Pour la petite histoire, il faut savoir que c'est Nico Papatakis (à l'époque, propriétaire d'un cabaret à Saint Germain des Prés) et réalisateur, en 1991, des Equilibristes, qui a produit ce brûlot génial.

 

Ce chef-d'œuvre en noir et blanc de moins d'une demi-heure est muet. Comme si Genet le poète y donnait la parole aux seules images.

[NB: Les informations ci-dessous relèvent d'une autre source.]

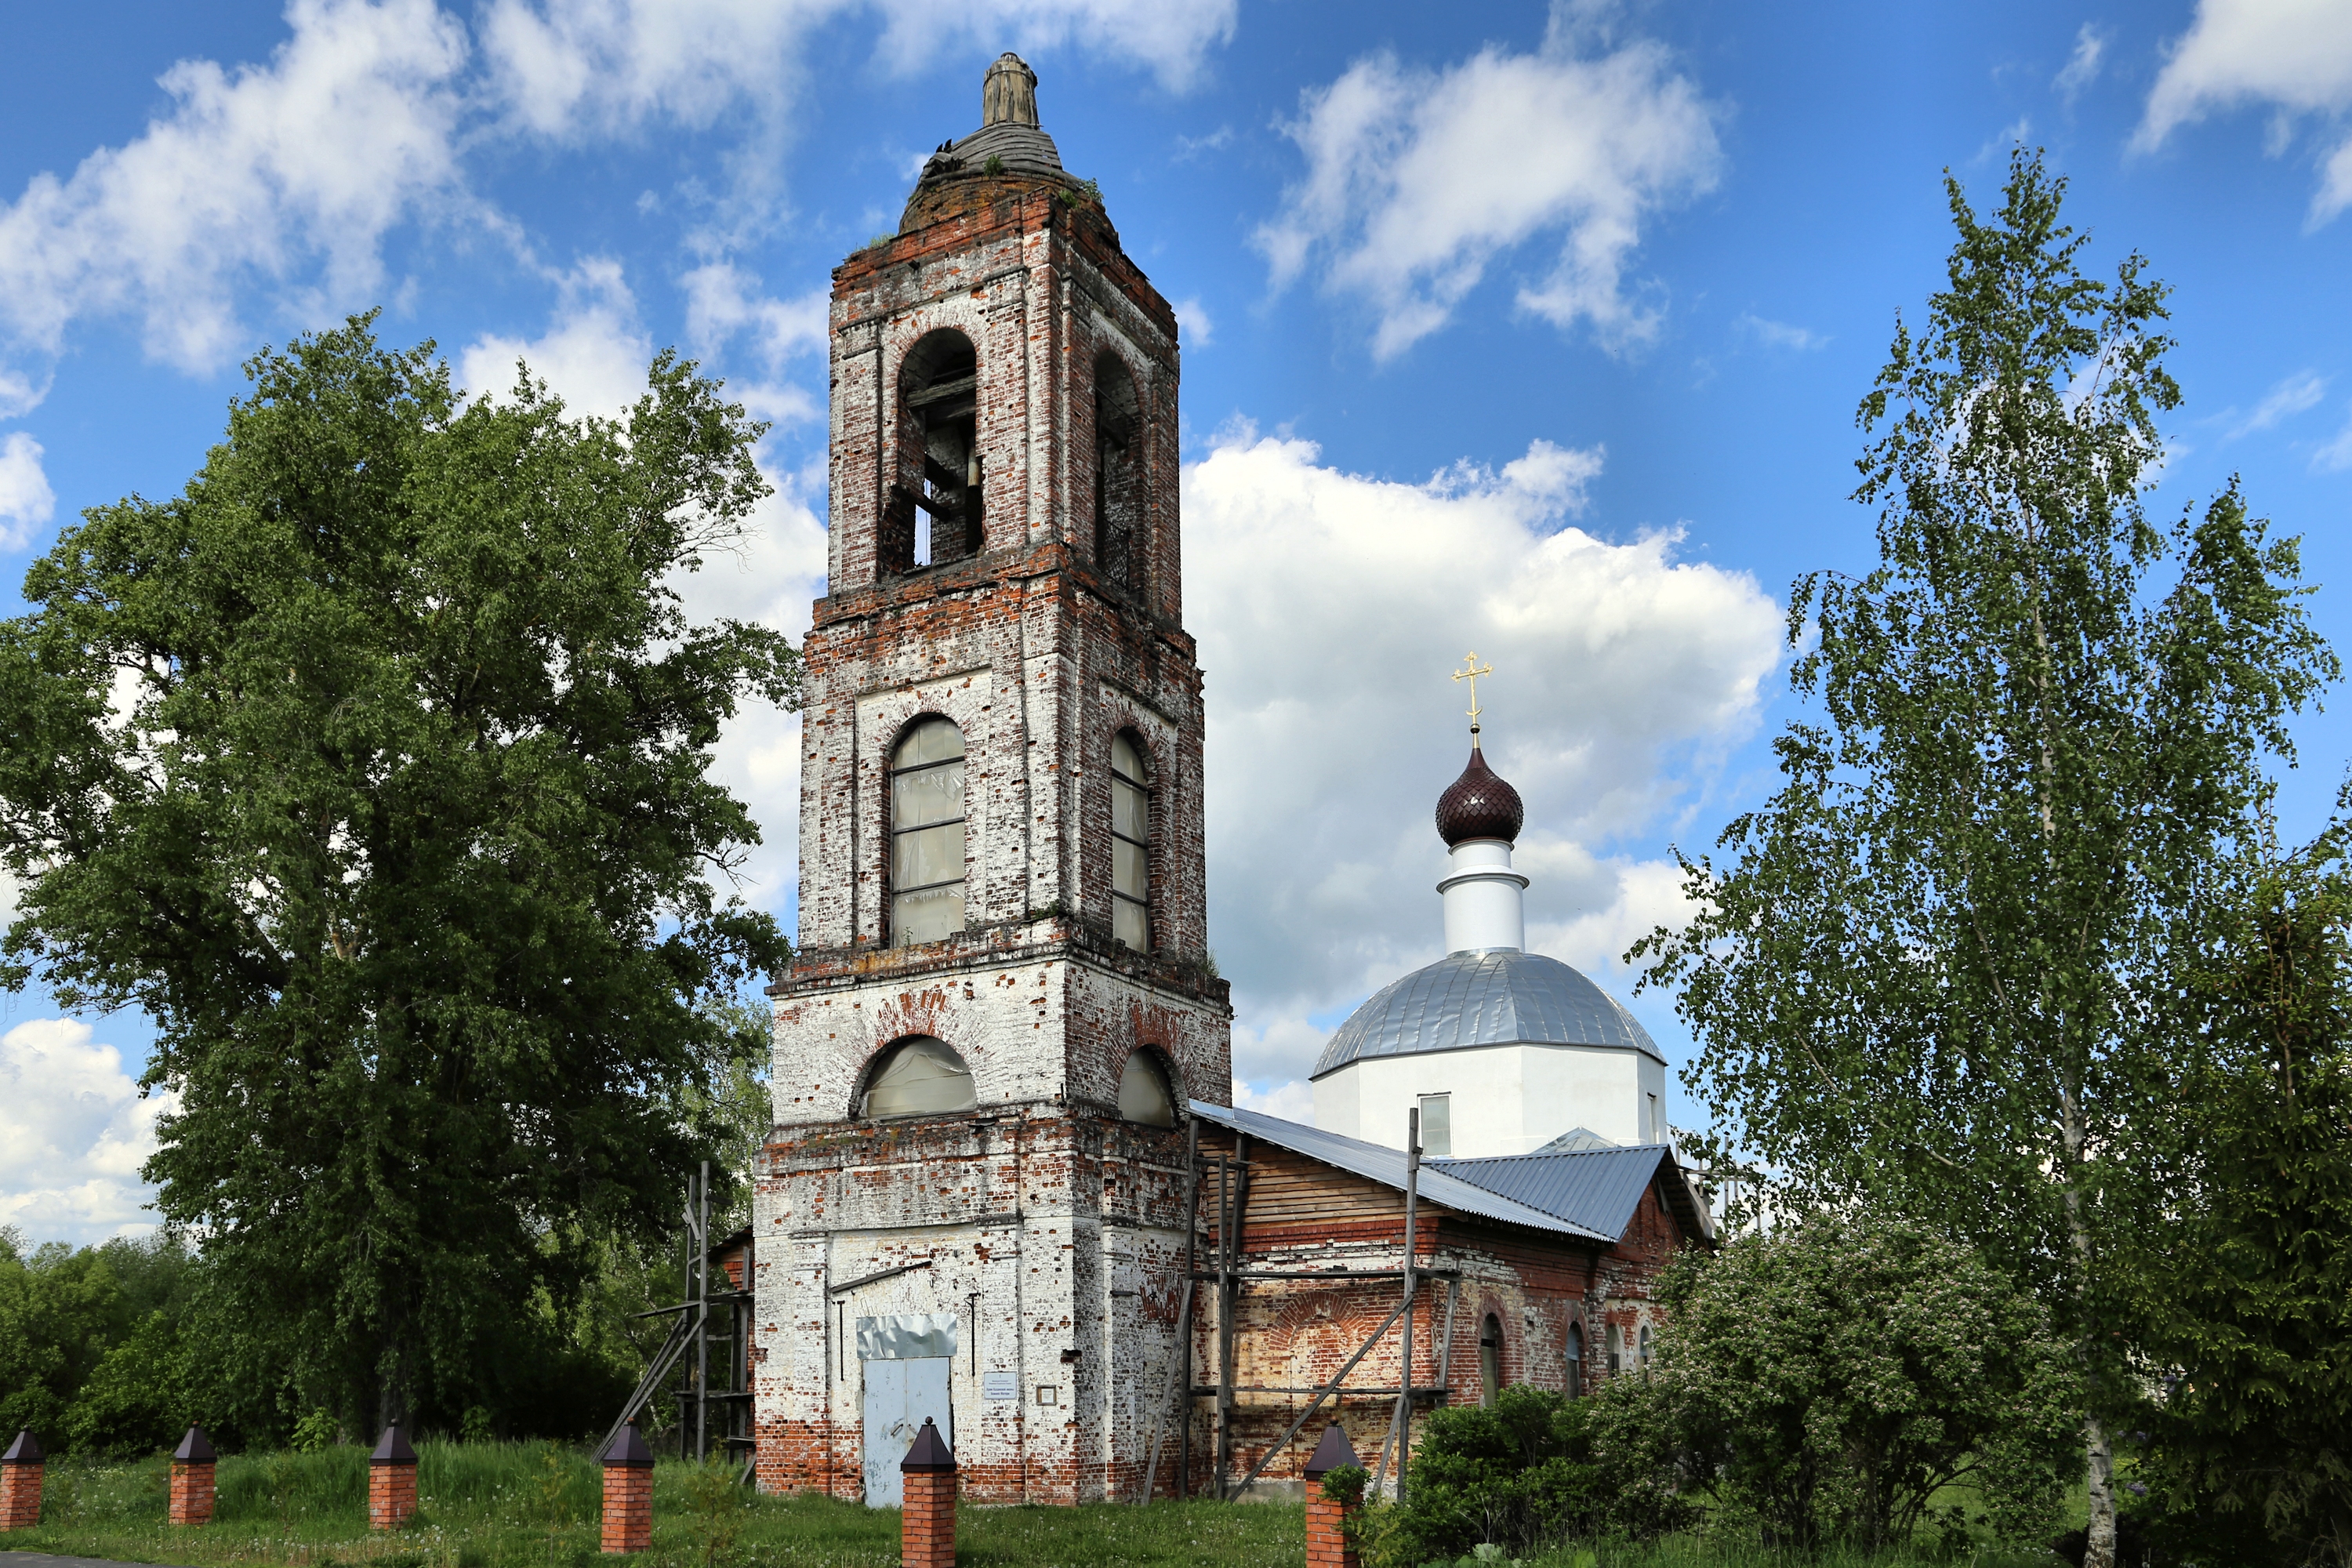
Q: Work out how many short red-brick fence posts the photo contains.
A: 6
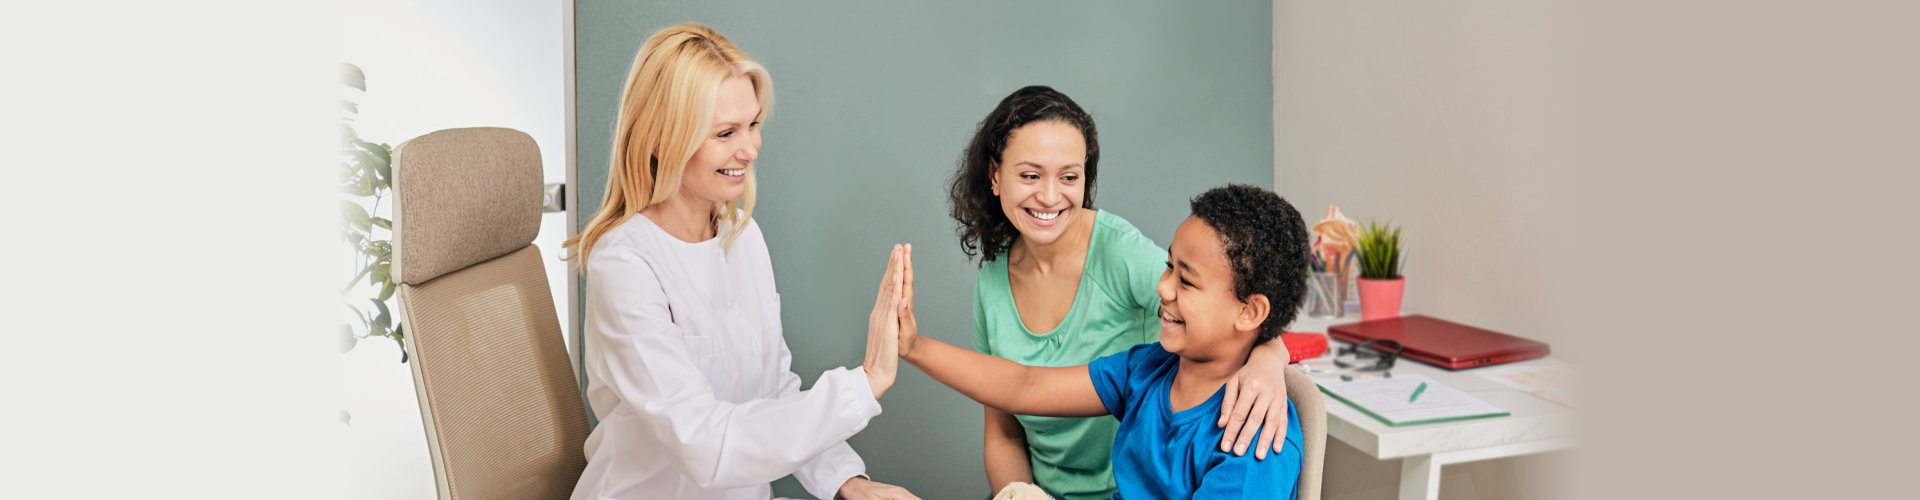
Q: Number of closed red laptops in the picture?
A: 1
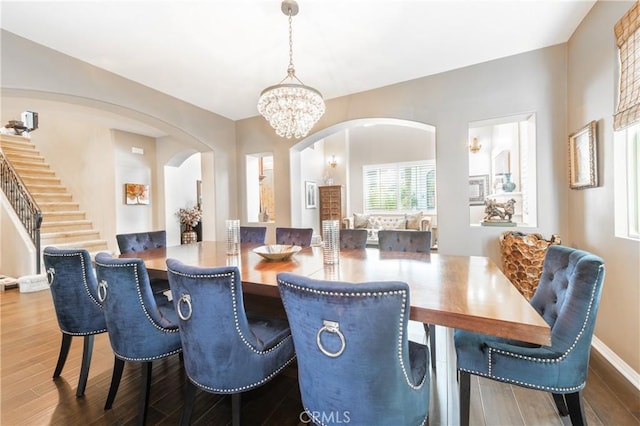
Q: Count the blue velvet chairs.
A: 10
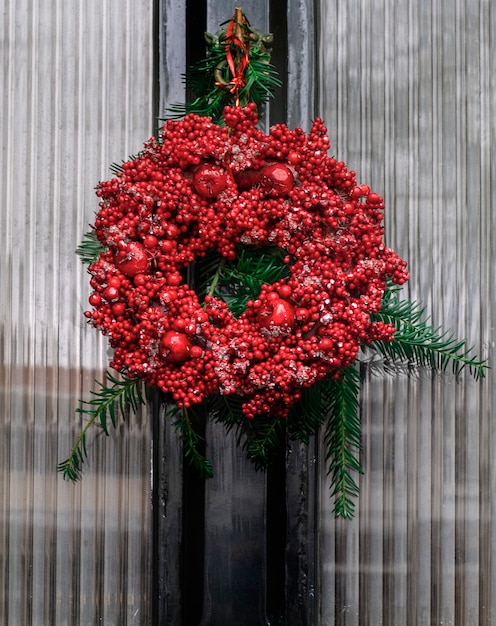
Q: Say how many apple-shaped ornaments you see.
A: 5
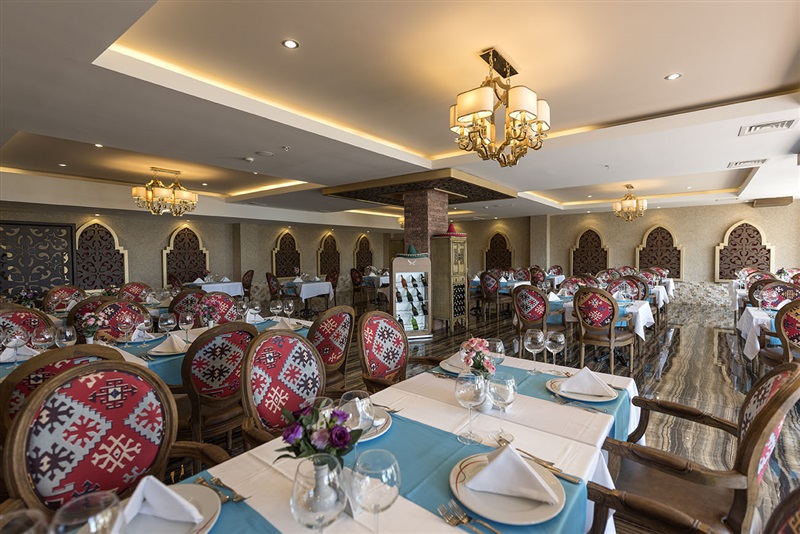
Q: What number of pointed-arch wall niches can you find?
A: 9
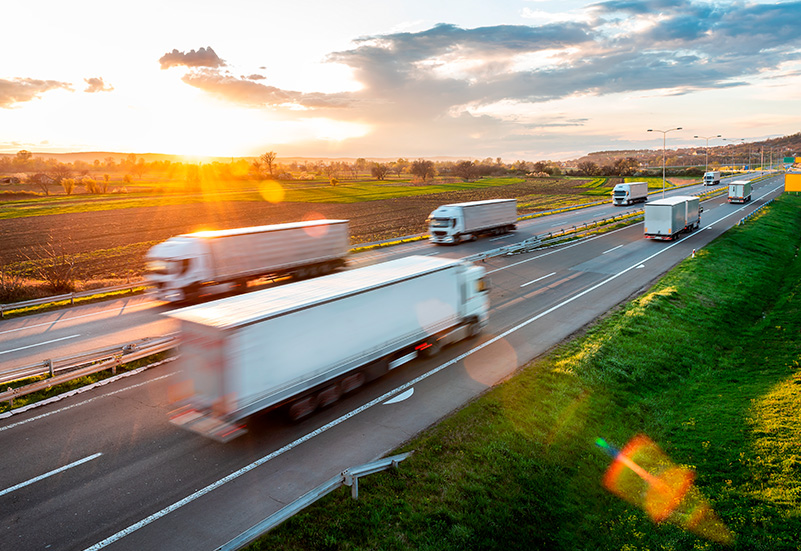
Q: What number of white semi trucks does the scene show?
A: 7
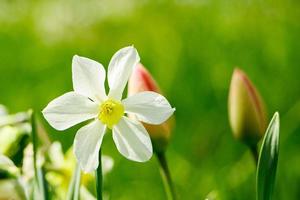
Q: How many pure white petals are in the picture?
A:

Il n'a sacrifié à aucune autocensure.




Un chant d'amour n'a pas pris une ride : la chaussette percée, et l'ongle noir que s'arrache le taulard ; la paille dans le trou de la muraille où passe la fumée de cigarette d'une cellule à l'autre ; la main tendue vers la grappe de lilas, le maton qui jouit en plaçant son révolver dans la bouche d'un prisonnier, les braguettes lourdes, les toisons, les verges qui se branlent...

 

Tout l'imaginaire de Genet est là, intact.

 

Un incunable gay à voir ou revoir avec Looking For Langston et Young Soul Rebels.